:: The records ::
>>>>

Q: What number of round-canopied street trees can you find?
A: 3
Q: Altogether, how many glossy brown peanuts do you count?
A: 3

<<<<
>>>>

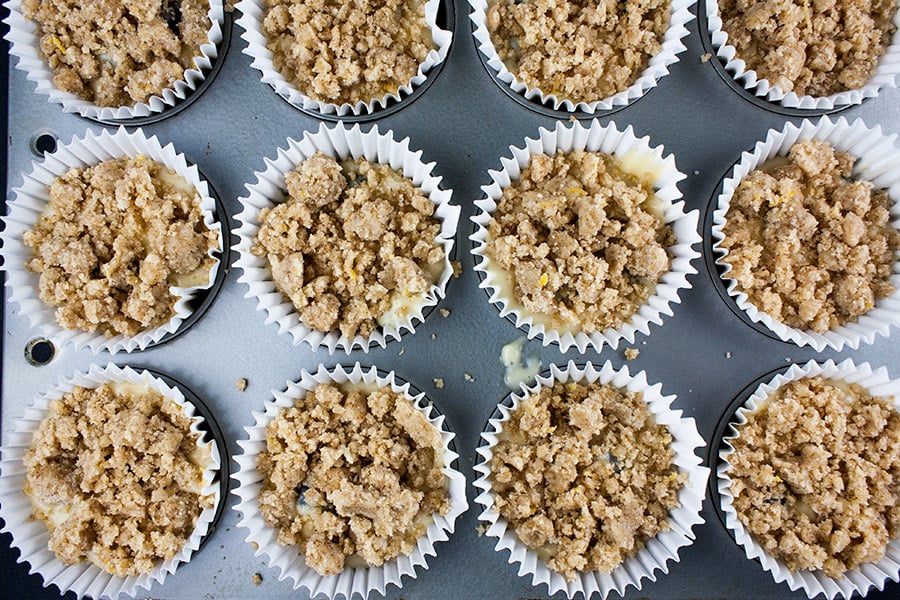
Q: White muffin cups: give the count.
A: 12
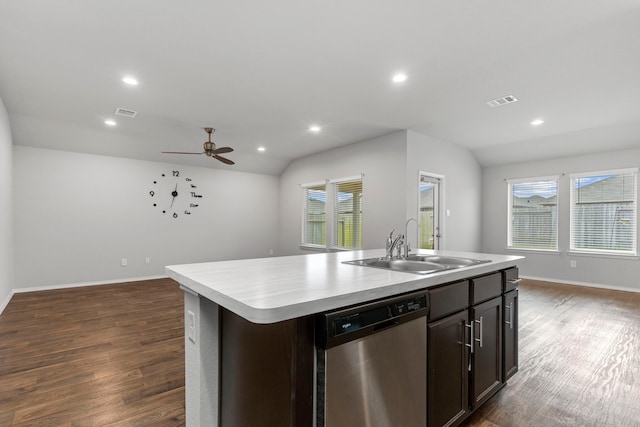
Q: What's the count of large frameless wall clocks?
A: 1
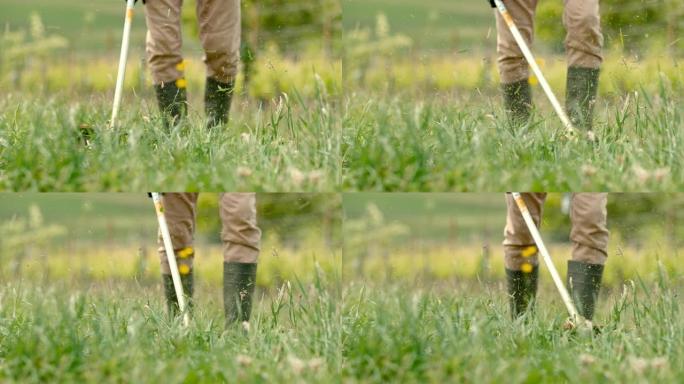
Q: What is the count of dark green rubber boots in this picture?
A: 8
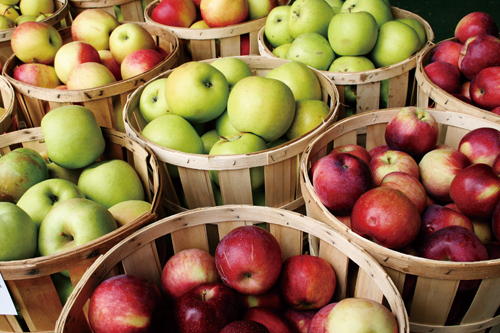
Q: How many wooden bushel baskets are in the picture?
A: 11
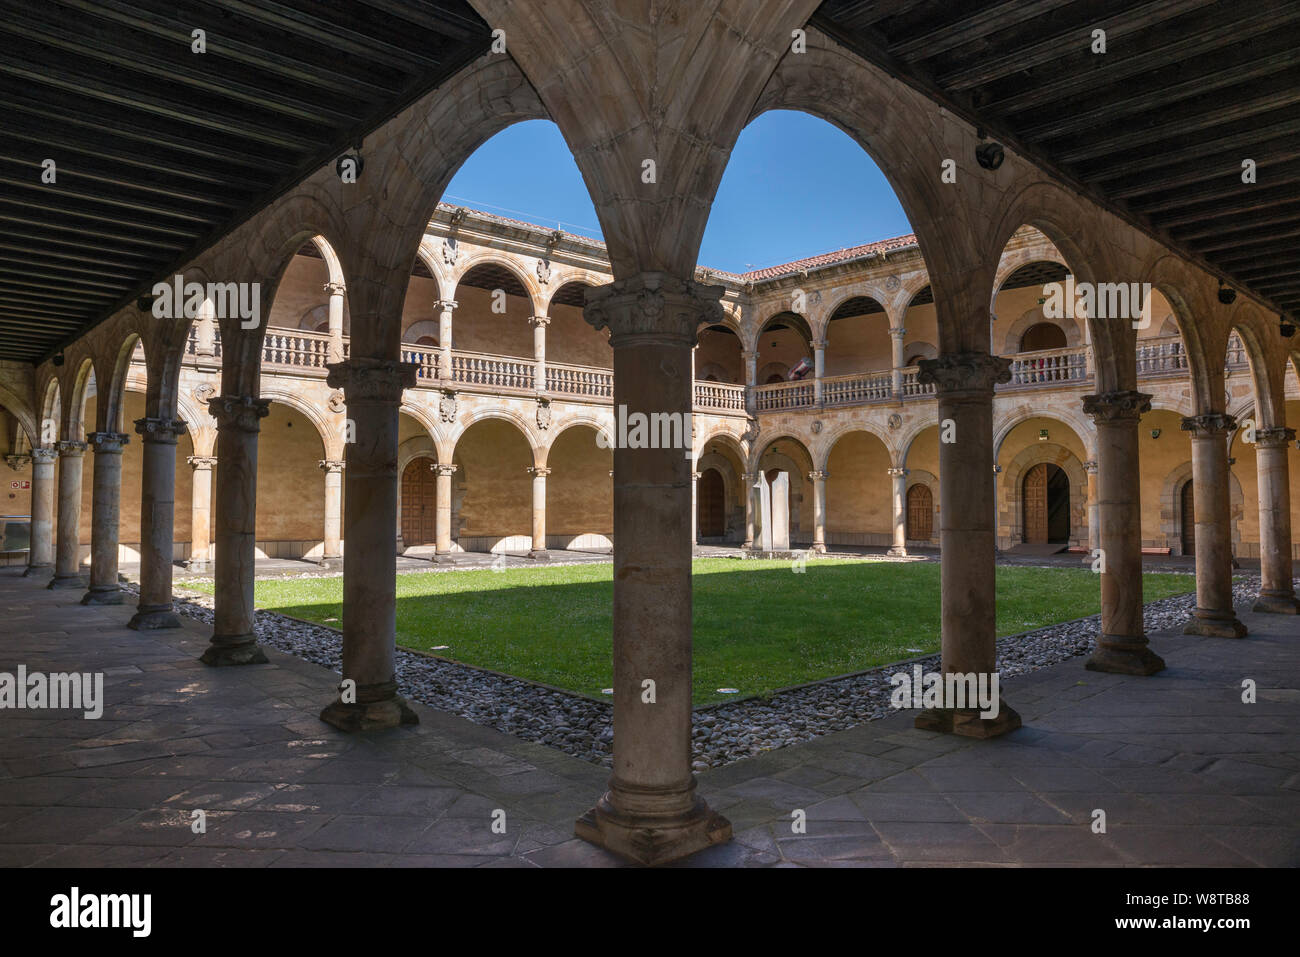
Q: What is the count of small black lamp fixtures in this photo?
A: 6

<<<<
>>>>

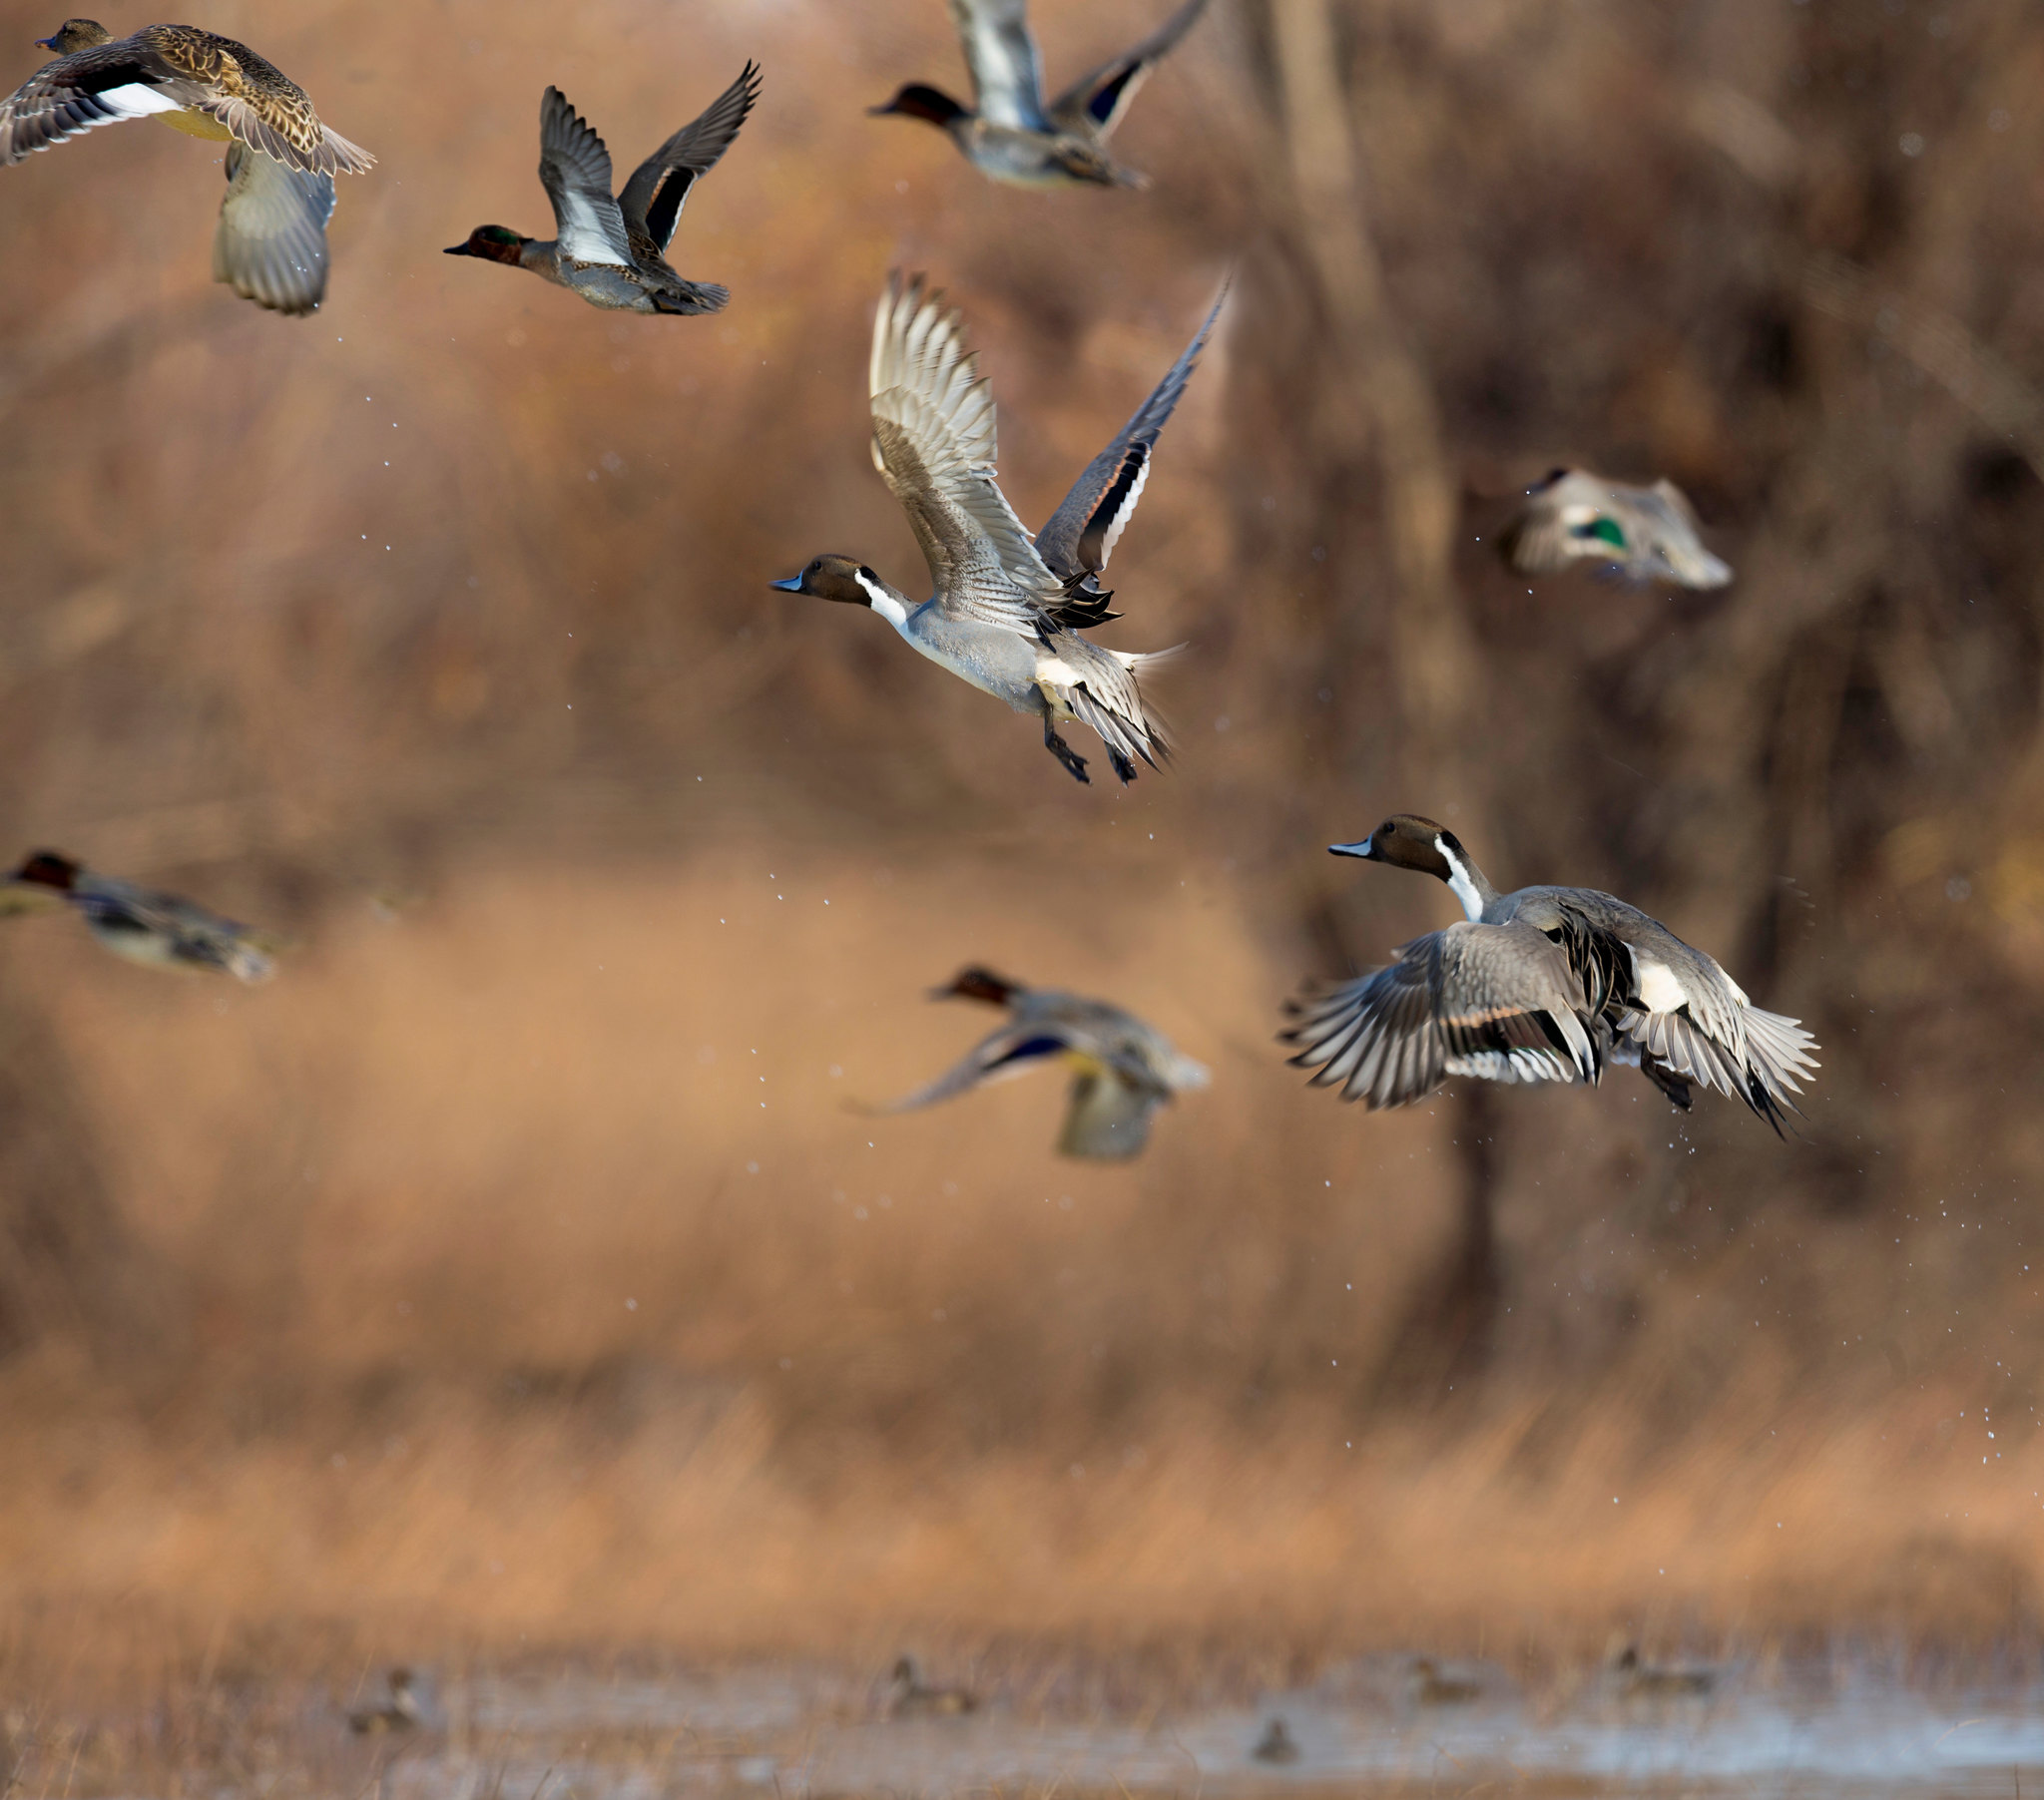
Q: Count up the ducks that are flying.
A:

<<<<

:: Requirement ::
Your task is to find every line above containing the word "many" and copy it.

:: The answer ::
Q: Altogether, how many glossy brown peanuts do you count?
Q: How many wooden bushel baskets are in the picture?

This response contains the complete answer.